L’invasione angloamericana dell’Afghanistan nel 2001 si trasformò entro poco tempo in una guerra NATO dietro la giustificazione formale dell’articolo 5. È interessante notare, come fa lo scienziato politico canadese Carl Hodge, che in realtà non è stata la NATO a fare il lavoro più duro in Afghanistan:

La campagna di combattimenti in Afghanistan, comunque, è stata in realtà condotta quasi per intero dagli Stati Uniti con l’aiuto delle milizie locali dell’Alleanza del Nord nella veste di partner subordinati e la cooperazione del governo del [generale Pervez Musharraf in; N.d.A.] Pakistan è stata più determinante per l’esito positivo dell’operazione rispetto a qualsiasi membro della NATO

Un buon argomento che se ne può ricavare è che senza l’apporto di tutto quel variegato insieme di combattenti locali raccolto sotto il nome di Alleanza del Nord il conflitto avrebbe potuto avere ben altri sviluppi. Furono queste forze afgane (alleate o comunque legate a Iran, Russia, Tagikistan e India) a essere protagoniste di gran parte dei combattimenti contro le milizie talebane.

Come risultato della guerra statunitense in Afghanistan e del riposizionamento delle truppe sullo scacchiere dell’Asia centrale, la presenza militare statunitense nei Balcani subì una forte riduzione.

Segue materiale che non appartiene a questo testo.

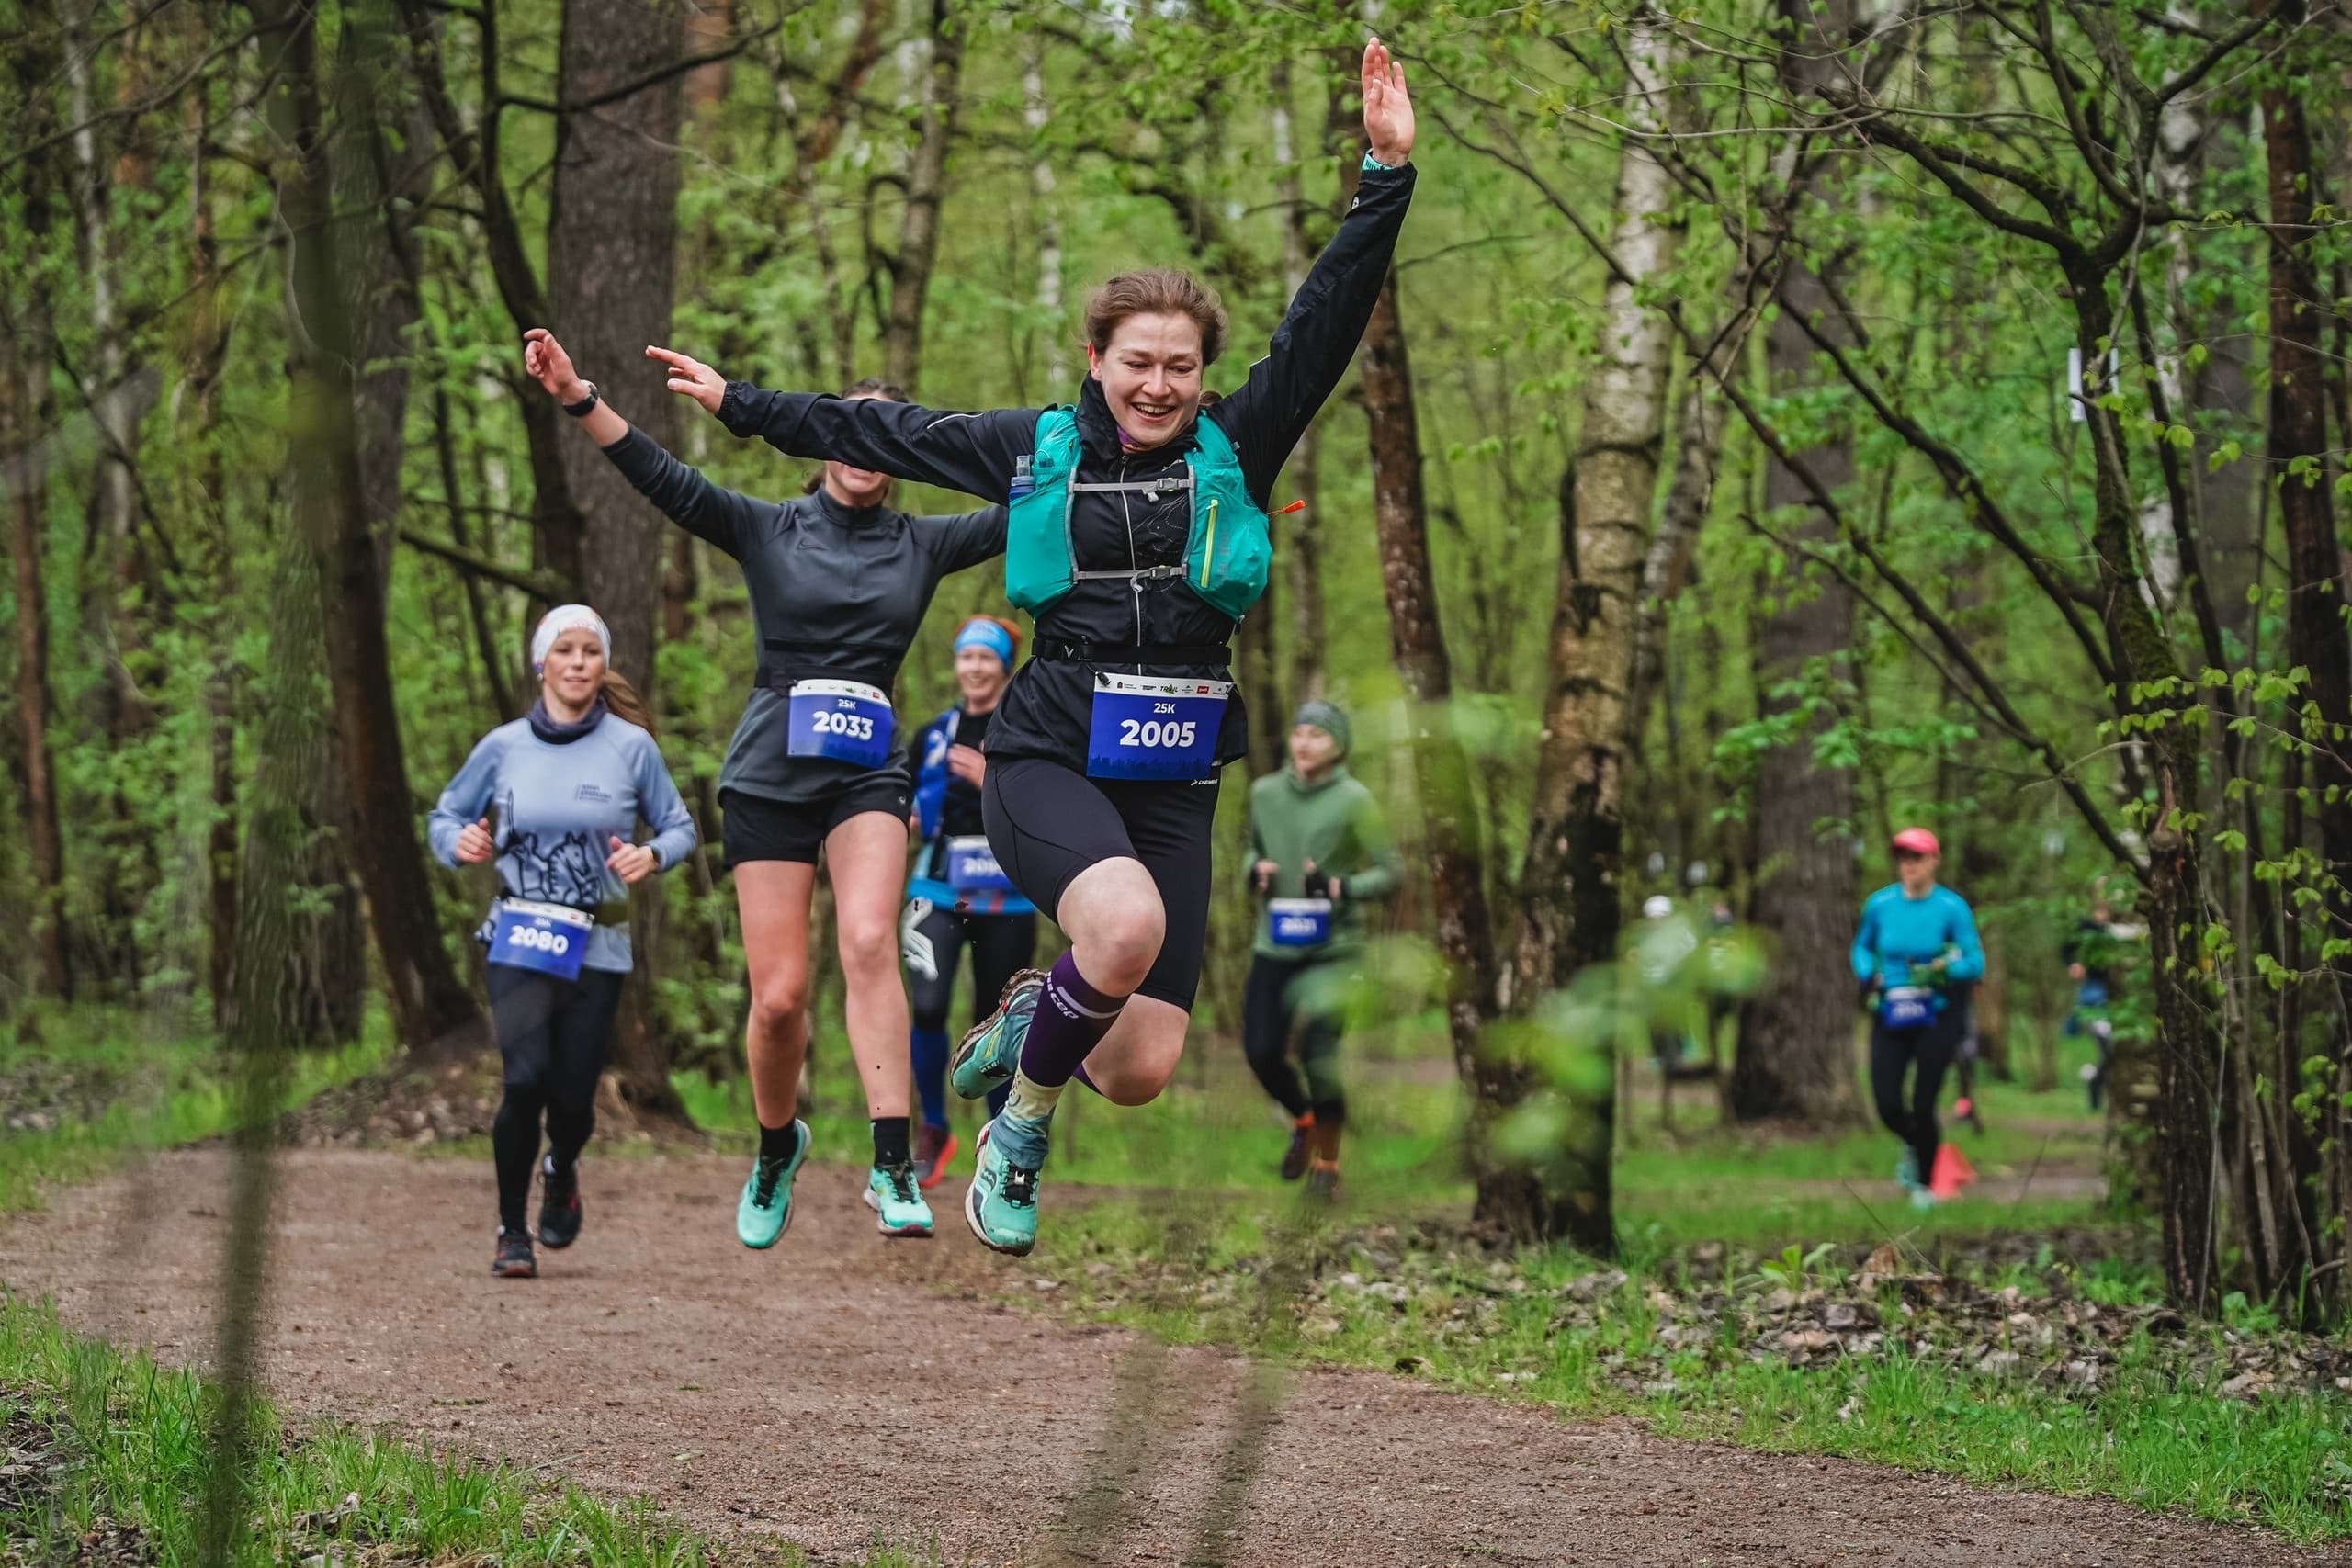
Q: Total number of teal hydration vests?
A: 1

Qui si cela il nocciolo della questione nonché la sfida con cui la NATO si trova a dover fare i conti nella realtà: «Mentre l’Alleanza atlantica fu originariamente creata per difendere l’Europa occidentale e l’America del Nord, i suoi leader avevano invece interessi e doveri a livello globale». Adesso, pertanto, gli altri Paesi alleati degli USA non erano soltanto obbligati a rimpiazzare i soldati a stelle e strisce nei Balcani con i propri, ma dovevano anche mettere in campo le proprie risorse e l’arsenale militare a loro disposizione per aiutare gli Stati Uniti in questa e nelle future campagne di conquista.

Ciò sarebbe diventato del tutto evidente quando Washington aprì nel 2003 un nuovo fronte di guerra in Iraq e gli alleati della NATO subirono pressioni ancora maggiori per aumentare la loro presenza in Afghanistan.

Il ruolo della NATO in Afghanistan era meno pronunciato all’inizio del suo dispiegamento nel 2001 e nel 2002. L’Organizzazione si sarebbe posta alla guida dell’ISAF sotto la supervisione statunitense. L’ISAF venne originariamente creata dal Consiglio di Sicurezza delle Nazioni Unite in data 20 dicembre 2001 come contingente internazionale per aiutare l’Afghanistan, ma lo strapotere esercitato al suo interno dai Paesi euroatlantici la rese di fatto una forza NATO.

Il suo mandato dapprima riguardava solamente la capitale afgana Kabul e i sobborghi nelle sue immediate vicinanze; il quadro sarebbe però mutato nel momento in cui gli Stati Uniti avessero rivolto la loro attenzione altrove, lasciando che gli alleati assumessero le missioni di combattimento in Afghanistan al posto loro. Una volta accaduto ciò il ruolo dell’ISAF e di conseguenza quello della NATO in Afghanistan divennero di gran lunga più chiari e gli Stati Uniti allora decisero di dirottare gran parte delle proprie risorse belliche in Iraq, nel 2003. In diretta correlazione con l’invasione angloamericana dell’Iraq, l’11 agosto 2003 il comando dell’ISAF venne ufficialmente assunto dalla NATO.